Uma vez que as dificuldades das comunidades eram diferentes, São Paulo contou como um “raro discernimento espiritual”, como descrito pelo professor, para orientá-las. “Portanto, o contexto de cada comunidade é de extrema importância para compreender os motivos de Paulo escrever e aconselhar de uma determinada maneira”, acrescenta o professor.
Revelação
O livro do Apocalipse, por sua vez, é ao mesmo tempo fácil e difícil de ser lido, pontua Rossi. “Só quem conhece o contexto em que foi escrito e o gênero literário empregado consegue entender o seu conteúdo.”
“O autor faz uso de muitos sinais, símbolos, números, animais, códigos, órgãos do corpo, elementos do universo, uso de datas, locais e pessoas do passado. O povo das comunidades conhecia toda esta linguagem”, explica o professor.
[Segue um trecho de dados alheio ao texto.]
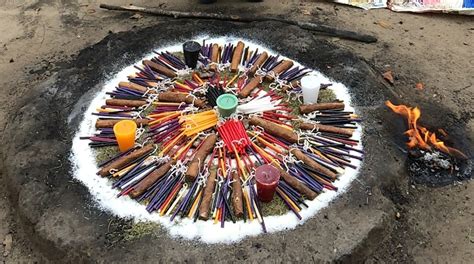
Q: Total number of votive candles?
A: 5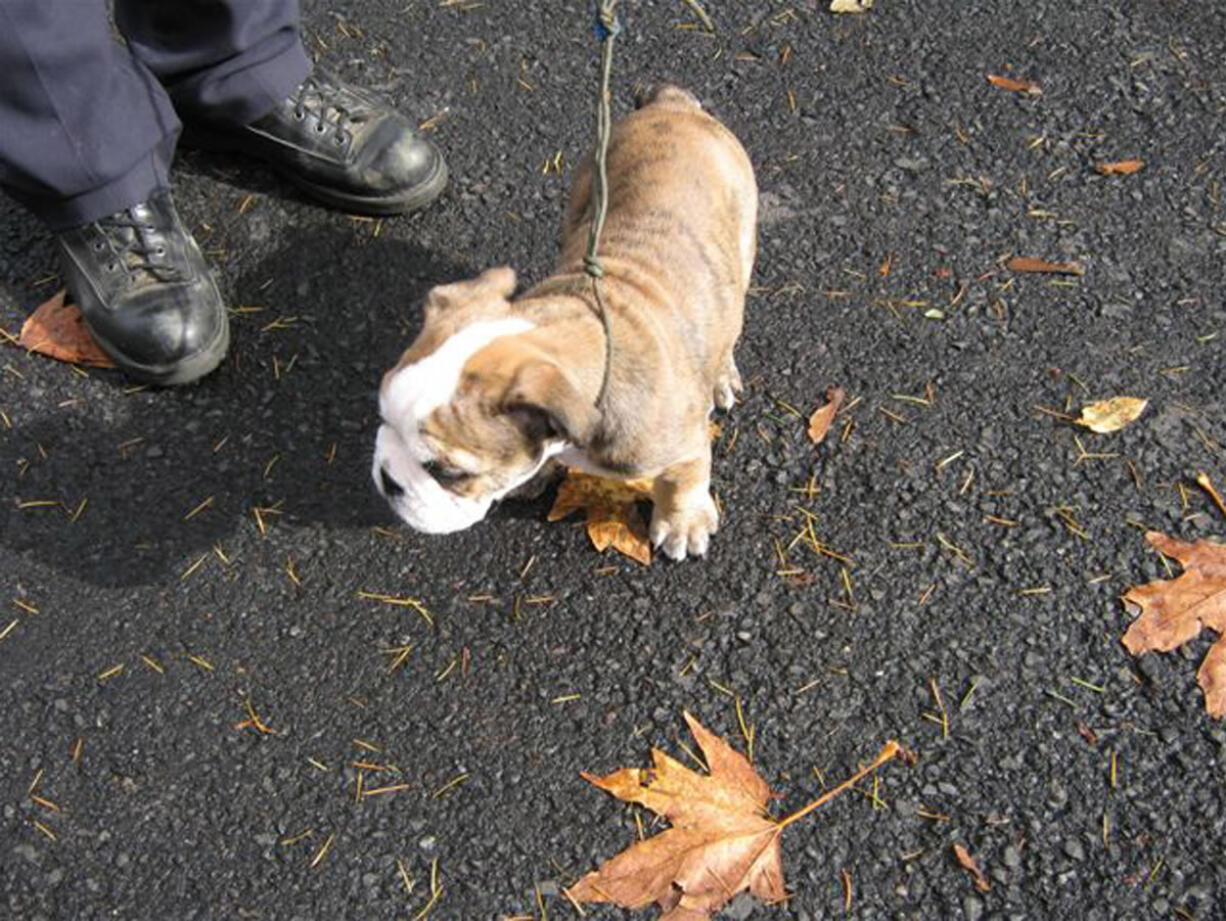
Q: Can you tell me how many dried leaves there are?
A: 11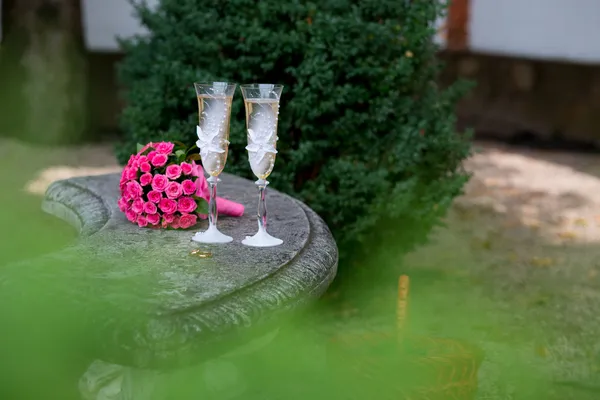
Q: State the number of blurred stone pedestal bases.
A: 1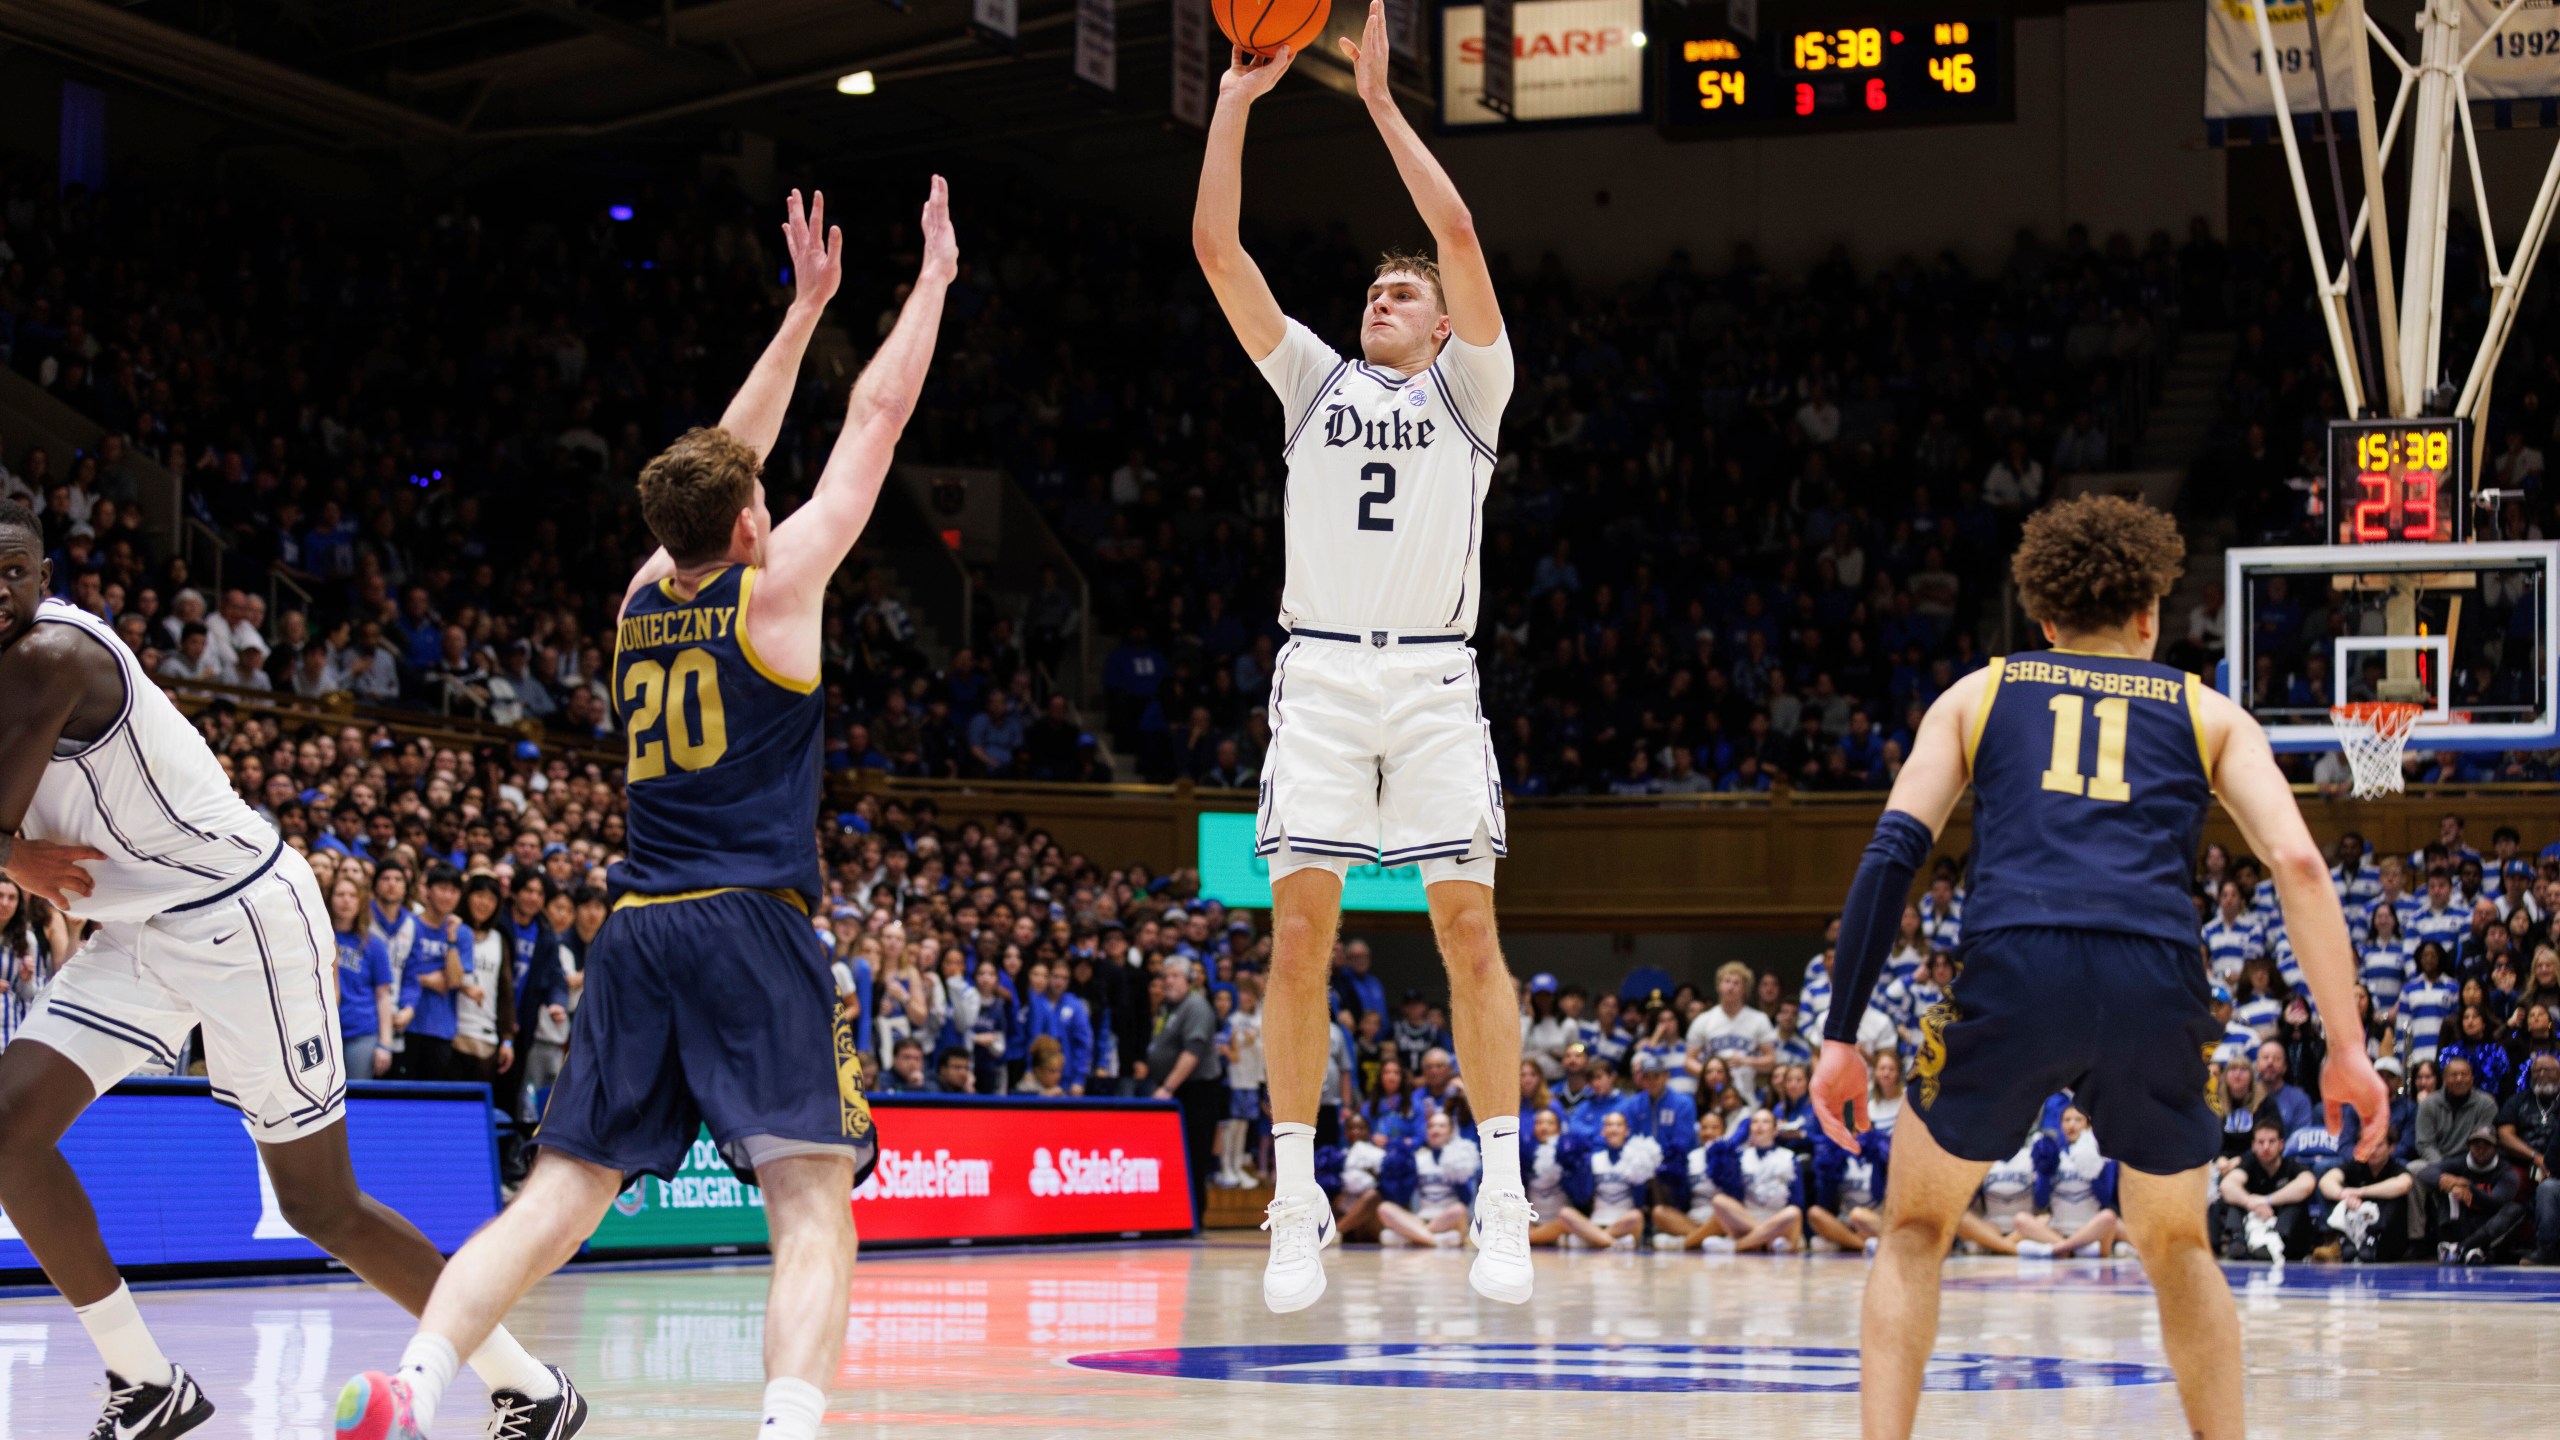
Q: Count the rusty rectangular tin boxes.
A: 0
A palavra “Apocalipse”, em grego, significa “revelação”, prossegue, tratando-se de uma revelação da parte de Deus de algo que está oculto e que não pode ser compreendida por aqueles que não conhecem a mensagem cristã.
O livro do Apocalipse e a esperança
Além disso, o livro do Apocalipse é uma profecia, recuperando uma tradição do Antigo Testamento. “Os profetas sempre foram mensageiros de Deus que surgiam em tempos de crise e opressões sobre o povo de Deus”, aponta Rossi. Para ele, a missão dos profetas pode ser resumida nos verbos “denunciar” e “anunciar”, ou seja, a denúncia contra os poderes que dominam e oprimem o povo e o anúncio da Boa Nova.
No caso do livro do Apocalipse, o objetivo é denunciar o poderio e a tirania do império romano e anunciar que tempos melhores irão chegar se o povo se mantiver fiel à Palavra de Deus e ao testemunho de Jesus. Além disso, busca animar as pequenas comunidades, indicando que o Império Romano, embora poderoso, vai desaparecer, ao passo que as comunidades vão sobreviver porque perseveram e confiam em Deus.
“É neste sentido que o livro do Apocalipse se torna vivo e atual. Hoje, as perseguições são outras: os impérios continuam oprimindo, os poderosos continuam explorando os mais fracos, as comunidades resistem e muitos irmãos pagam com o martírio da própria vida por causa da sua fidelidade ao Reino de Deus e sua fé no testemunho de Jesus de Cristo. Então a profecia do Apocalipse e sua mensagem podem ser atualizadas para a realidade de hoje e servir para animar e trazer esperança para a comunidades cristãs que resistem e perseveram diante das crises e dificuldades”, manifesta o professor.
Dicas de leitura
Entre as dicas de leitura, Rossi salienta a necessidade de um profundo compromisso com a Palavra de Deus. “O fiel que não lê a Bíblia não se alimenta e, por isso, fraco, pode ser arrastado para doutrinas que não são bíblicas e estranhas à Igreja”, afirma.
O professor sugere ainda a organização de grupos de reflexão bíblica e motiva o investimento de tempo para estudar as Escrituras. “Faça também cursos de especialização em Bíblia, ou de atualização bíblica”, indica.
A nível individual, Rossi orienta a separar diariamente um tempo devocional para, individualmente, ler a Bíblia e orar. “Tenha sempre ao seu lado, além da Bíblia, alguns livros que ajudem a explicar o contexto em que os livros foram escritos e também explicar o próprio texto bíblico. Mas, acima de tudo, apaixone-se pelas Sagradas Escrituras e, a partir dela, a maturidade, a espiritualidade e o compromisso com Jesus Cristo aumentarão”, conclui.